● **TASK**
Report each line of the data that includes the word "white".

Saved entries
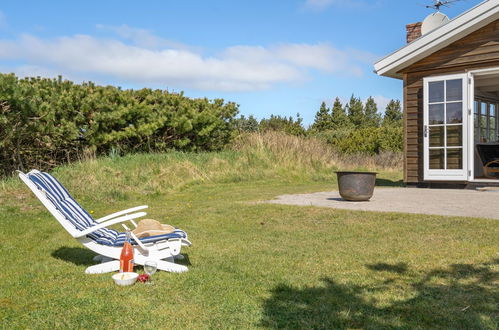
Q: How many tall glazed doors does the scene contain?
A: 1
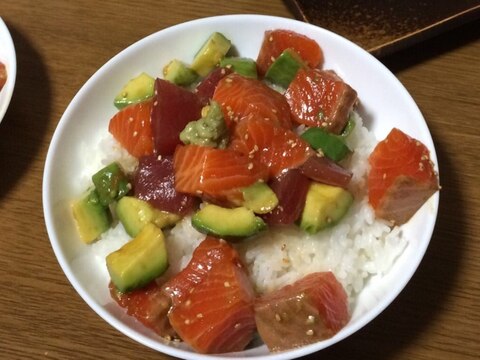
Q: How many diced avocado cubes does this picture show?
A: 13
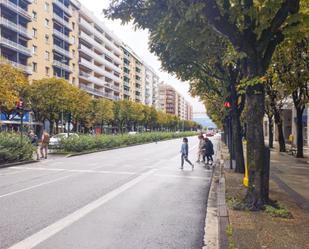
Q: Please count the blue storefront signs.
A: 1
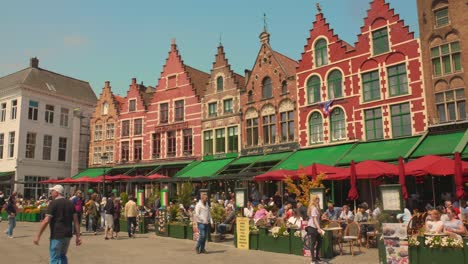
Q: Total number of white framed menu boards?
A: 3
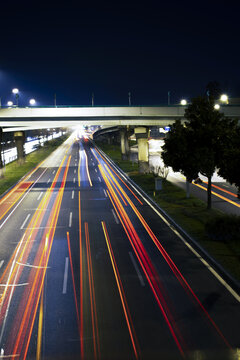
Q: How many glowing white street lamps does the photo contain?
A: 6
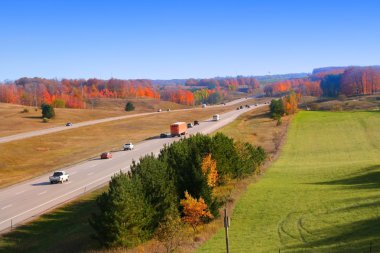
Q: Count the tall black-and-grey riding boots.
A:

● **TASK ANSWER**
Q: Total number of white framed menu boards?
Q: How many glowing white street lamps does the photo contain?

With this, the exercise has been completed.